In-depth Babel Principles Series (3) Tokenizer
The last blog talked about the workflow of babel-parser, there are two main components, one is the Tokenizer to split the code string into Token arrays, and the other is the parser to convert the Token arrays into AST trees.
This time, let’s take a closer look at the logic of Tokenizer.
There are only four files in the Tokenizer source code, context.js, index.js, state.js, and type.js, so let’s analyze them one by one.
Type
First is type.js, as the name implies, this file defines the type of all Tokens
Let’s look at the definition of TokenType first. Note that the official comments are important to facilitate our understanding of the meaning of the existence of these variables:
1 | // The `beforeExpr` property is used to disambiguate between 1) binary |
This structure is relatively speaking not very complicated, but these parameters may not see all the intention for a while, it does not matter, we look at a few specific examples to analyze:
Before analyzing specific examples, we can look at two tool methods
1 | export const keywords = new Map<string, TokenType>(). |
This createKeyword is to create a TokenType of keyword type. Combined with the above code, we can see that a special feature of the TokenType of keyword type is that its keyword variable has a value, and the value is the same as label.
The role of createBinop is to create a binary expression type, which is characterized by the fact that beforeExpr is true, and binop has a specific value
Well, after reading this, let’s take a look at a few concrete examples
First is the basic variable type Type, e.g:
1 | num: new TokenType("num", { startsExpr }). |
Then there are the symbolic types of Type
1 | bracketL: new TokenType("[", { beforeExpr, startsExpr }). |
Operator type:
1 | eq: new TokenType("=", { beforeExpr, isAssign }). |
Keyword type
1 | _break: createKeyword("break"). |
Context
Just now Type there is an updateContext did not speak, this function is related to context.js, to JSX plug-ins used. Let’s look at it together
At the beginning, the comments say what context does
1 | // The token context is used to track whether the apostrophe "`" |
is used to parse the template string, and its type definition is even simpler: the
1 | export class TokContext { |
Then all that’s left is to add updateContext methods to all the types that will be related to the template string to maintain the contexts stack during parsing
1 | /* |
State
init
This file defines the state of the parsing process, including where it is, which line, which column, how many characters, etc.

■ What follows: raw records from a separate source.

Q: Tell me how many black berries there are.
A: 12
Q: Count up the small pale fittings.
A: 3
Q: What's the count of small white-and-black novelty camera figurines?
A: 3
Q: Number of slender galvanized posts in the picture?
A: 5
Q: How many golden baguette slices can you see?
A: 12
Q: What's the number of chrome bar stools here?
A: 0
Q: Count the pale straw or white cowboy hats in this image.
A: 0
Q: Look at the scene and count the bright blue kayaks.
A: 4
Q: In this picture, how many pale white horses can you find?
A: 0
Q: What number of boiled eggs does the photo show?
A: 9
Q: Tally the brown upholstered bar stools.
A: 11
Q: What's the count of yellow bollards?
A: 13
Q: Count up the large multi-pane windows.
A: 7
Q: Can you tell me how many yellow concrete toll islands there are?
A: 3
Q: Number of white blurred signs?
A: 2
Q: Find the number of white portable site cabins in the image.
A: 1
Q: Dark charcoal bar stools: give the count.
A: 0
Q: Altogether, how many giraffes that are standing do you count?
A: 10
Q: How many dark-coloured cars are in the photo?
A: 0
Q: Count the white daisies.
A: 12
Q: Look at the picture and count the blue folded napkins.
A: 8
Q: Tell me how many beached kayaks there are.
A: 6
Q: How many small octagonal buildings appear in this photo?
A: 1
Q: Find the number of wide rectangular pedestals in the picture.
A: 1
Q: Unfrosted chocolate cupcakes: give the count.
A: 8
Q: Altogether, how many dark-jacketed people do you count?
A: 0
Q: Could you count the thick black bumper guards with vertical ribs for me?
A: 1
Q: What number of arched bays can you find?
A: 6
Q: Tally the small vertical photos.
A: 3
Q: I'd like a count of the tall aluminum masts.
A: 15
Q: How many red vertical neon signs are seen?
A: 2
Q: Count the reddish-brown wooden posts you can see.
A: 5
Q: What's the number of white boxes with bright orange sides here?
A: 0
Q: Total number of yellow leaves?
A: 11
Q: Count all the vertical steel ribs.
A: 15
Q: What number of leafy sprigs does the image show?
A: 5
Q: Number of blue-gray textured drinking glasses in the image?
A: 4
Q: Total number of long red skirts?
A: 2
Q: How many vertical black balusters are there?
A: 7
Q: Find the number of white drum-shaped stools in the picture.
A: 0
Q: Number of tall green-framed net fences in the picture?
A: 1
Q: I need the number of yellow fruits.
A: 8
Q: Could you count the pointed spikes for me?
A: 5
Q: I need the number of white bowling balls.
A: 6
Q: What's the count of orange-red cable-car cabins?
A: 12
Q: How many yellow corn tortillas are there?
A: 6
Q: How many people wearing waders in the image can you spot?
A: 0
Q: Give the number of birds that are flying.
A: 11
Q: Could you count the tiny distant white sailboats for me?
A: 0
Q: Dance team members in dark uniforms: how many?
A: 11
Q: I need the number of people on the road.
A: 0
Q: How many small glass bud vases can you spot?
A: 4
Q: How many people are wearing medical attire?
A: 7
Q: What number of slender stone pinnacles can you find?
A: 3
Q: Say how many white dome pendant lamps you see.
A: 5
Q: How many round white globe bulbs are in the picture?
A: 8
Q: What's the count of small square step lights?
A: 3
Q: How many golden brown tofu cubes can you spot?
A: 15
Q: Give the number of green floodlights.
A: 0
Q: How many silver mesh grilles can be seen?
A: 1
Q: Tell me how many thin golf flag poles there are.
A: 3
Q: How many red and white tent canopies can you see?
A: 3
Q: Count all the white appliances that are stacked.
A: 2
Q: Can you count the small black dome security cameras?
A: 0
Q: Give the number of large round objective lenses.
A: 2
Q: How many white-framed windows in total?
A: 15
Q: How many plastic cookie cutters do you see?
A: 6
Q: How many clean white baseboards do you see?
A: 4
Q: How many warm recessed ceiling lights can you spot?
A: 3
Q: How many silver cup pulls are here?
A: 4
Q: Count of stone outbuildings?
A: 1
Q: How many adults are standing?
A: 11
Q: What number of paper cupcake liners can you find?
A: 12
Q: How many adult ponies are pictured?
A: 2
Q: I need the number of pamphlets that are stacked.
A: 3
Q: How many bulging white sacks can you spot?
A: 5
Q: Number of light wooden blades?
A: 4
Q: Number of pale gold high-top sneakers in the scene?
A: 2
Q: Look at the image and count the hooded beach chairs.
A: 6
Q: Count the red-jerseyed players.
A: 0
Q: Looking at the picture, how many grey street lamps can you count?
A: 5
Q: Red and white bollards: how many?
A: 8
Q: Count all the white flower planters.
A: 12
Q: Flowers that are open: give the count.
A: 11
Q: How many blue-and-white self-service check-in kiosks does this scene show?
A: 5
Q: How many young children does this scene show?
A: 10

All the content of this file is in the class that declares the state, so all the code that follows is in this class.
First is the initialization function, this class does not have a constructor, but an initialization function, which needs to be called by the caller himself.
1 | strict: boolean. |
As you can see this initialization function does a simple thing, first of all it is a determination and preservation of the strict pattern
The other is to initialize the curLine to the beginning of the incoming line, which will change later in the parsing process
The last is to initialize startLoc and endLoc, these two values will not change later, at least in the state class there is no way to change it, in the future to continue to look at the time if you see where the change, I will come back to update.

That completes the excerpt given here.